_WHAT YOU HAVE TO DO_. Given the records below, pull every line with the word "many" into the answer.

* * * * *

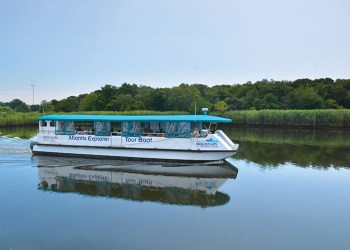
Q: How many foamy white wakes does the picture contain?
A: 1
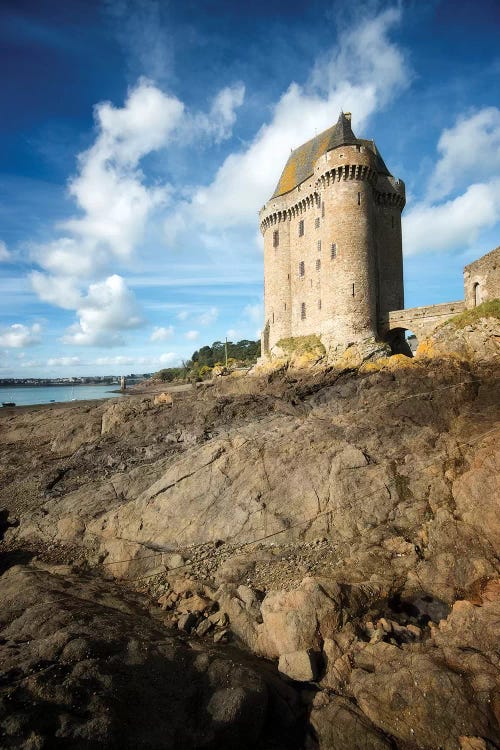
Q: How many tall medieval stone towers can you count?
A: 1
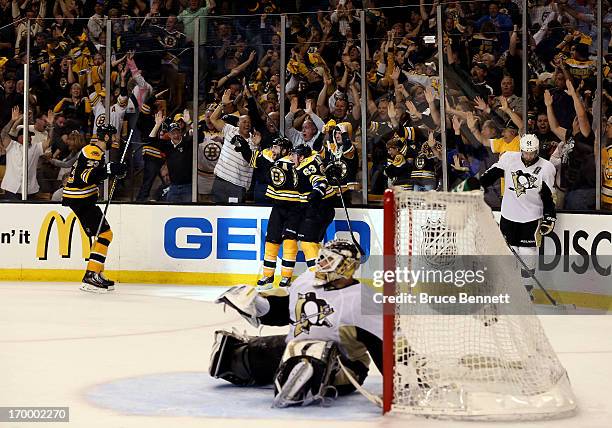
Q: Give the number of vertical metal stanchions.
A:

* * * * *

_RESPONSE BOX_.
Q: How many foamy white wakes does the picture contain?
Q: How many tall medieval stone towers can you count?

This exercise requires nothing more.